STUDY MATERIAL:
━━━━━━━━━━

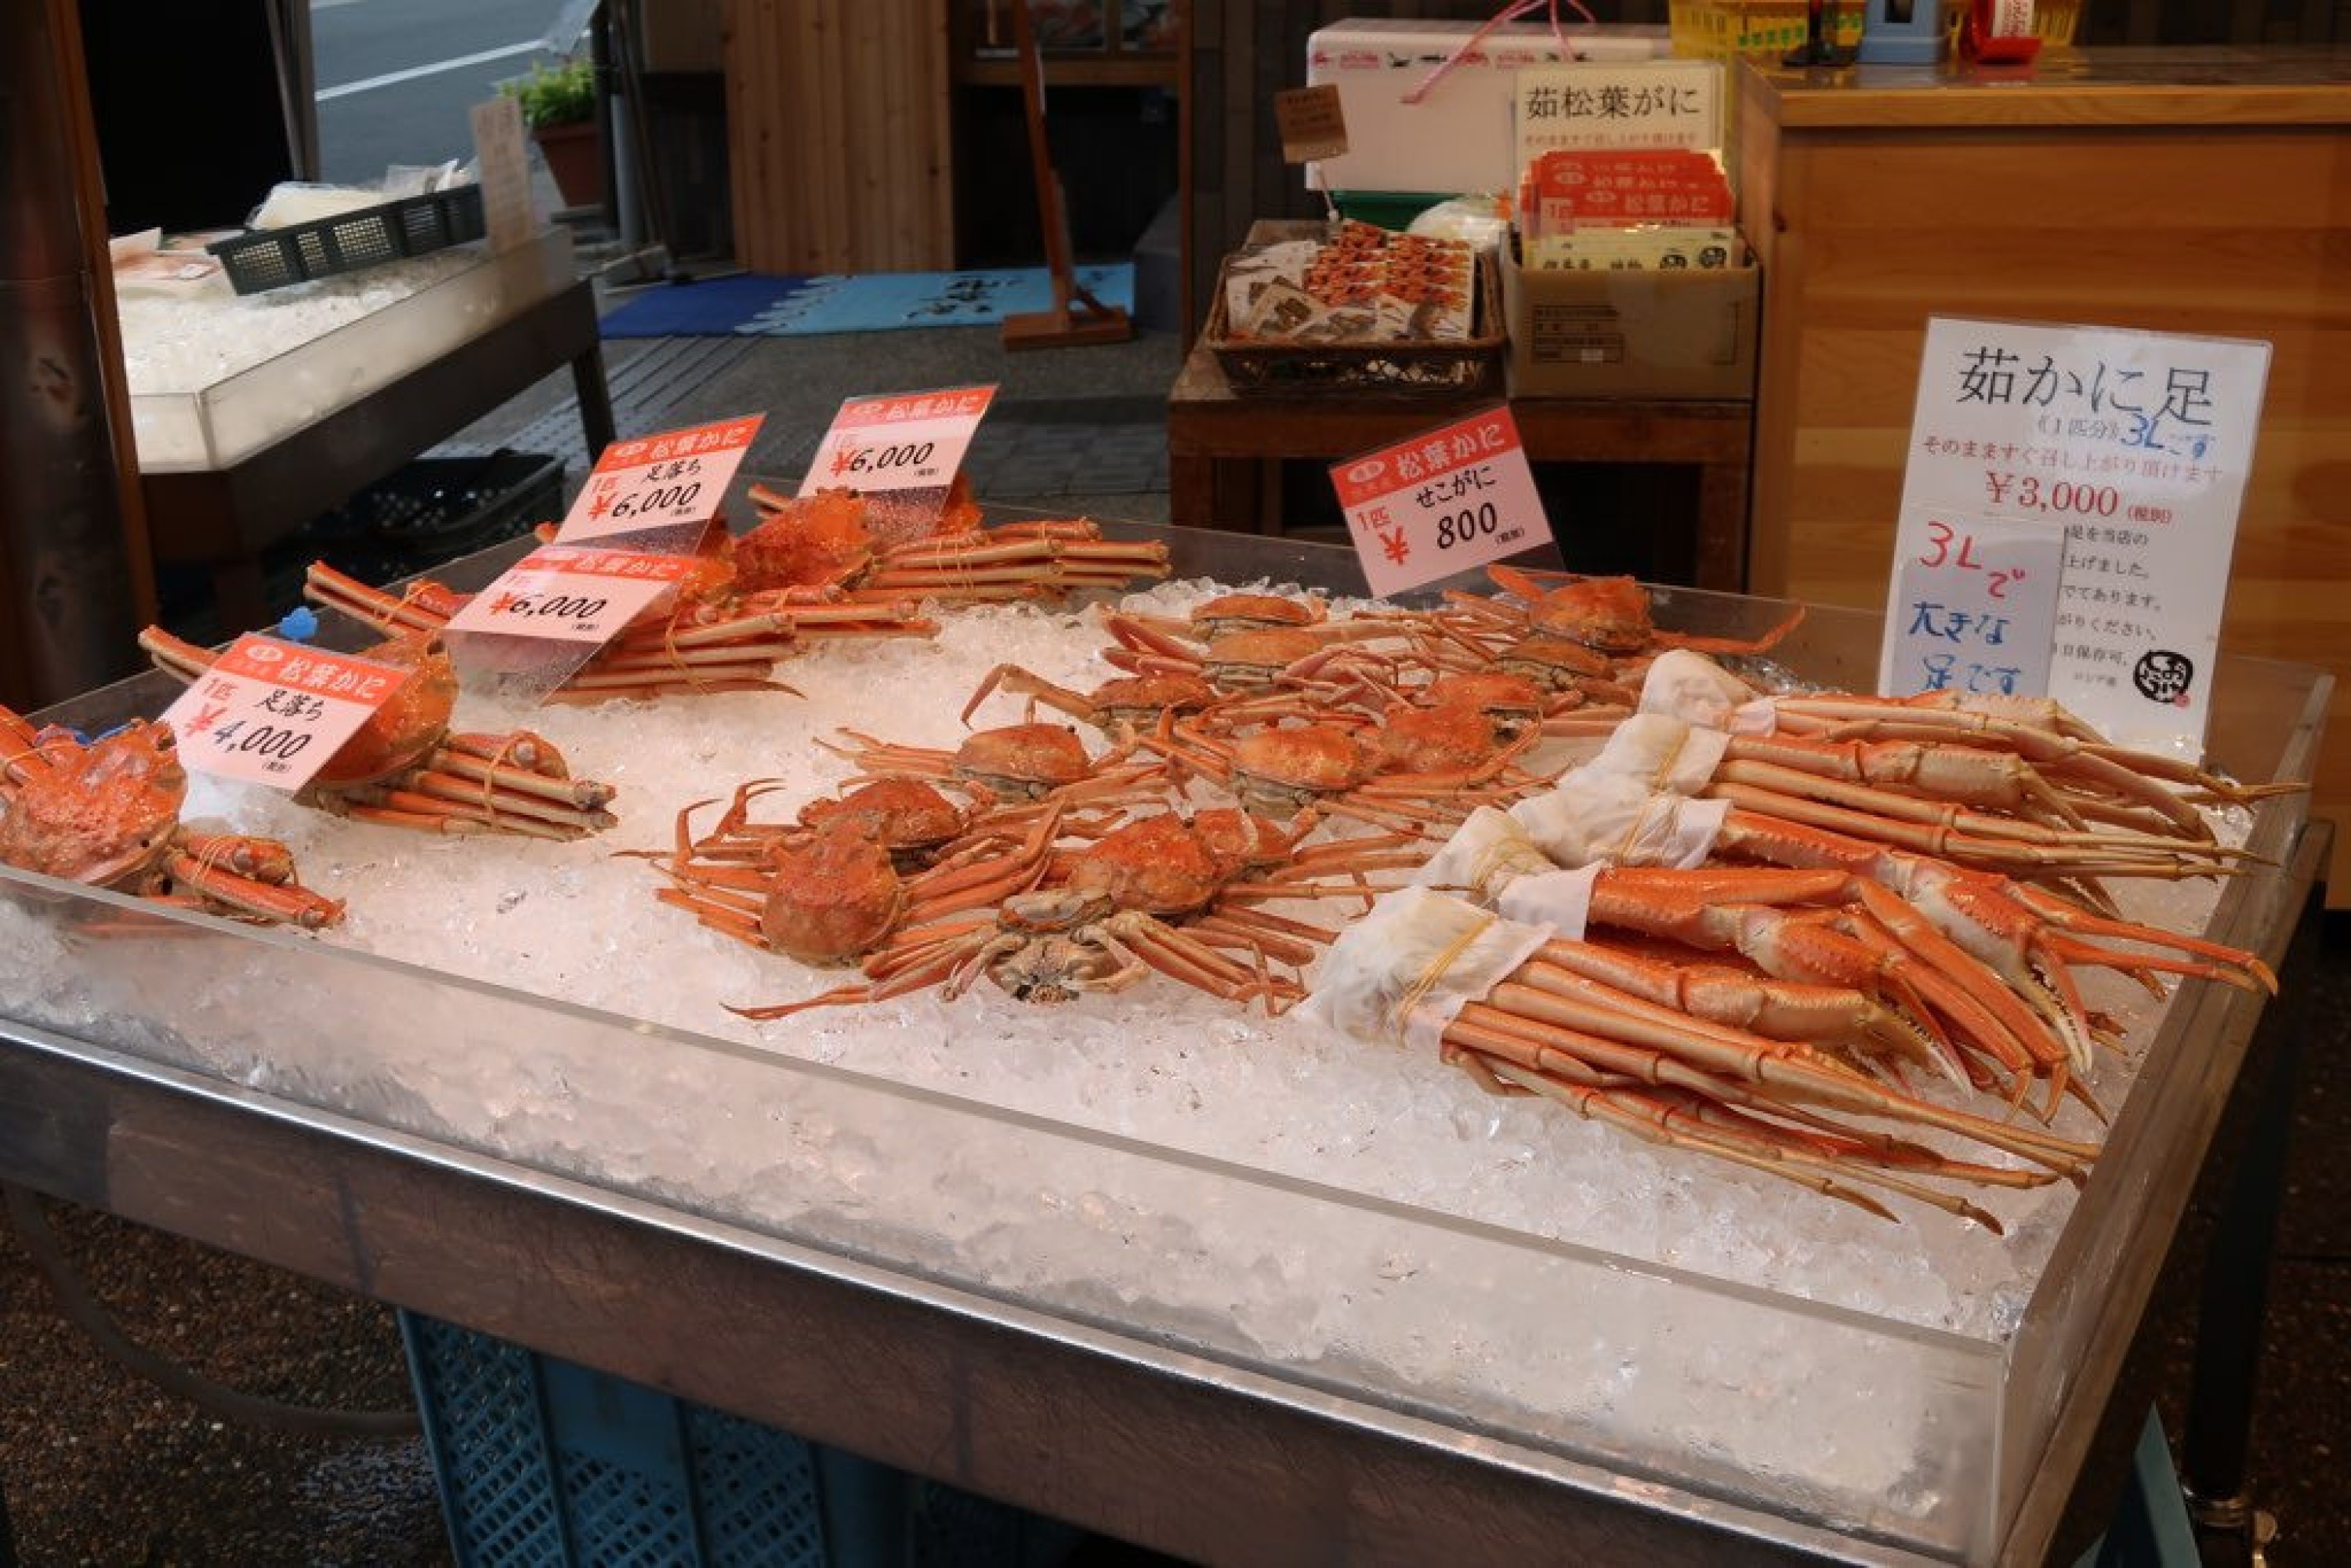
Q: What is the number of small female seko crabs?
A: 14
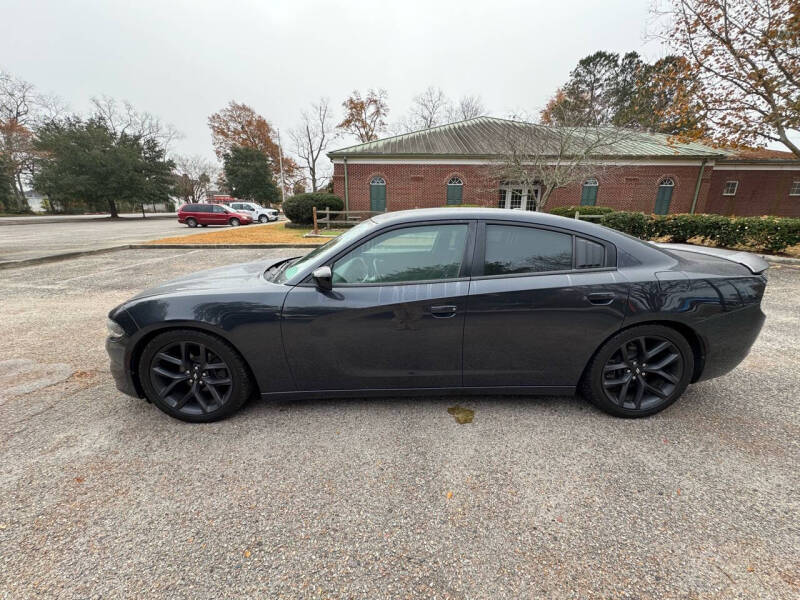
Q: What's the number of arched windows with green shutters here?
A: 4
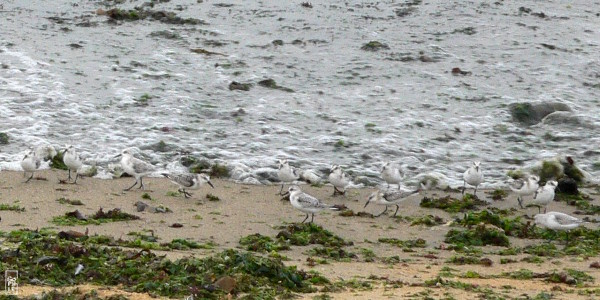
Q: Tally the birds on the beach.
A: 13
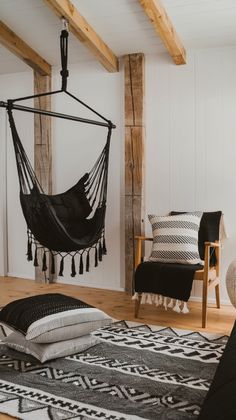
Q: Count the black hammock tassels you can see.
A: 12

━━━━━━━━━━

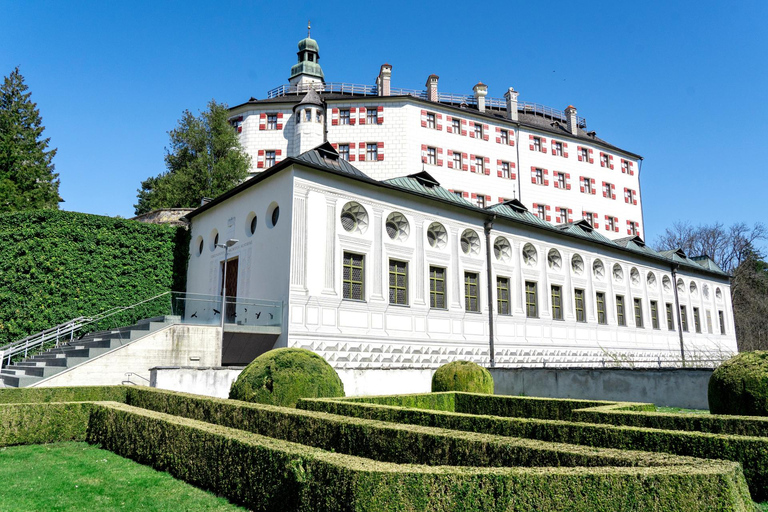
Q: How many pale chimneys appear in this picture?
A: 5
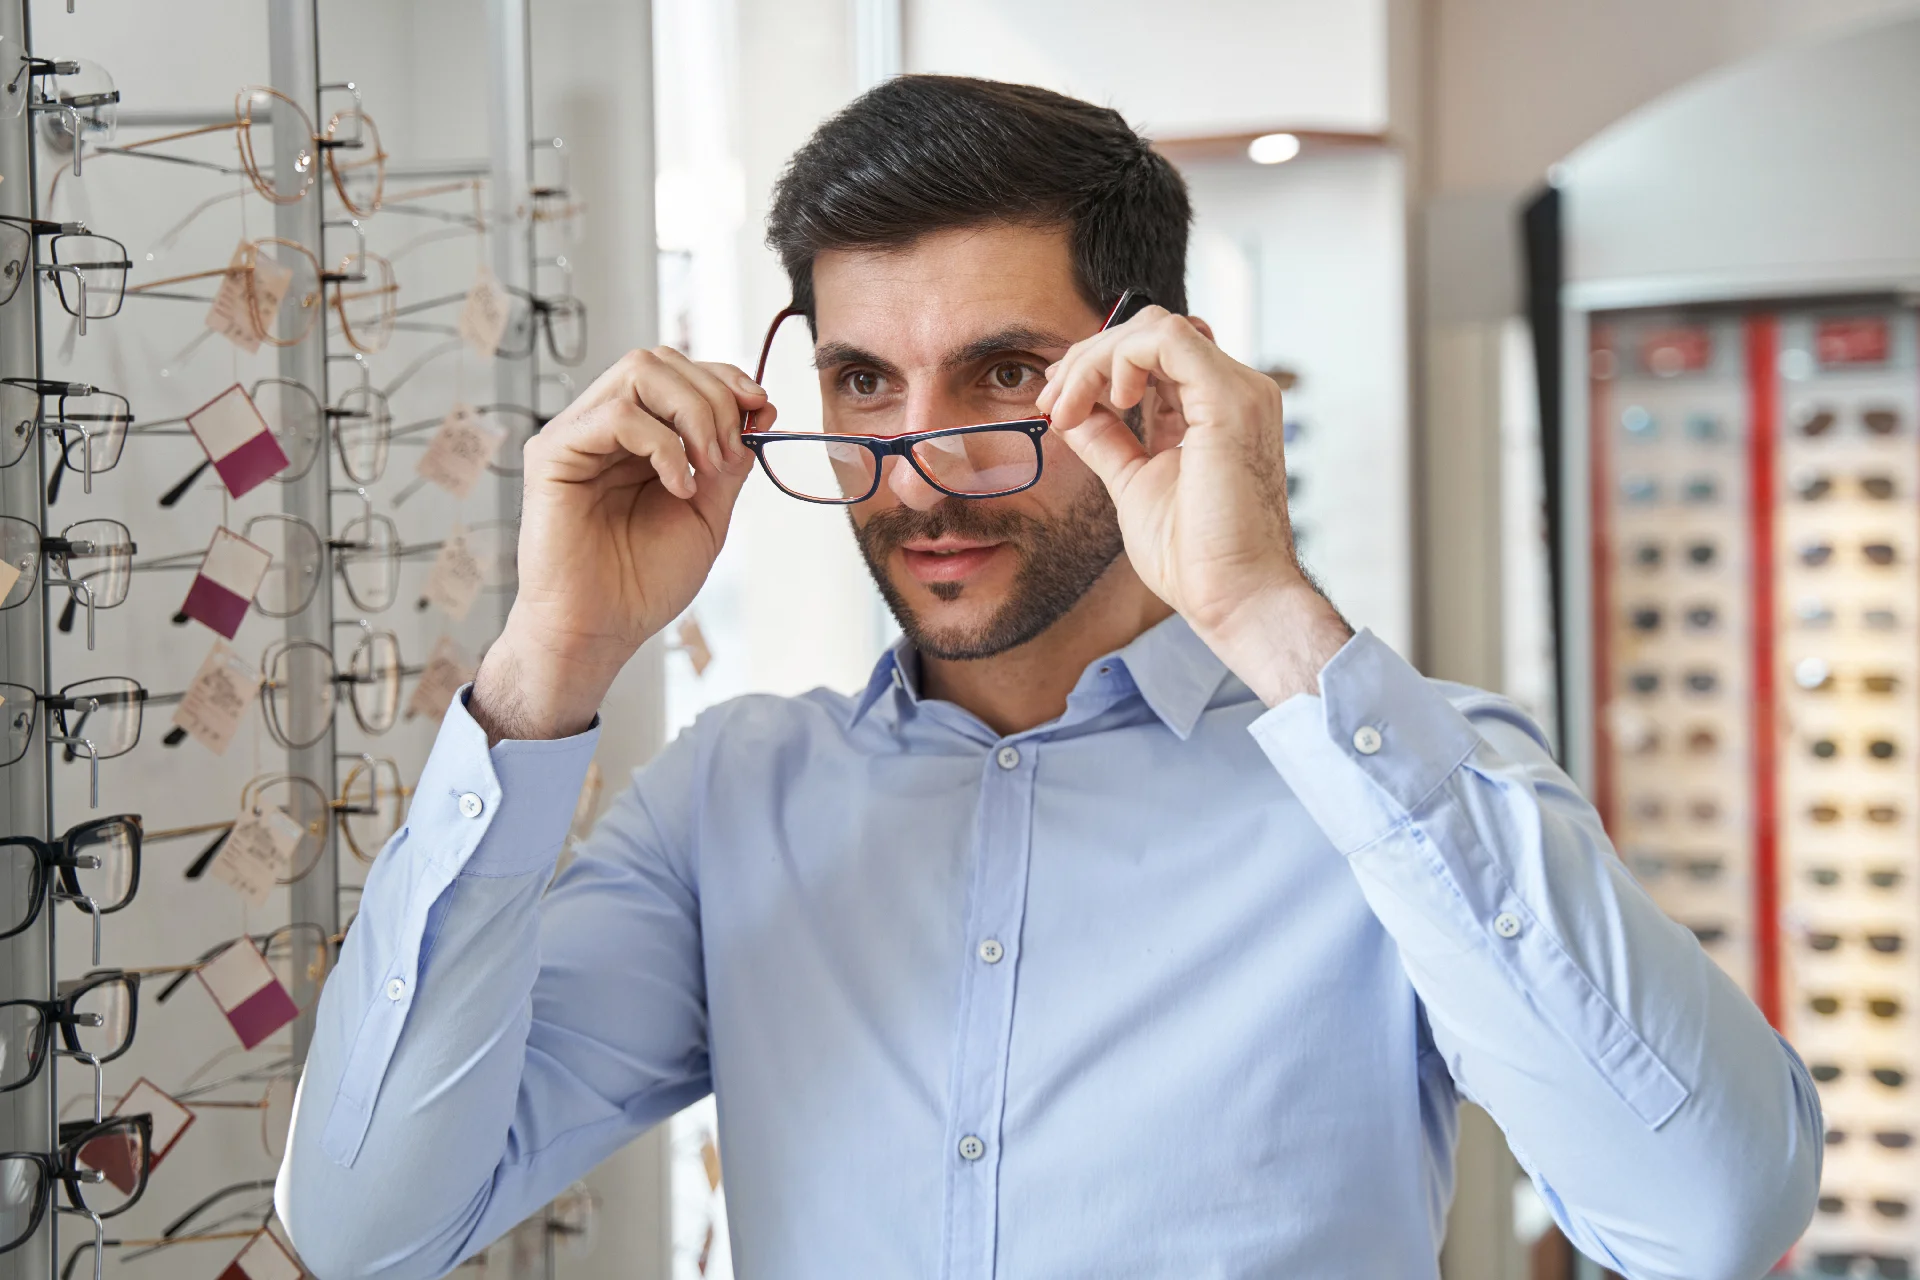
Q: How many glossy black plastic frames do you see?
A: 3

━━━━━━━━━━

REQUIRED WORK:
Going through the entries, return every line holding the word "number".

RESPONSE AREA:
Q: What is the number of small female seko crabs?
Q: What's the number of arched windows with green shutters here?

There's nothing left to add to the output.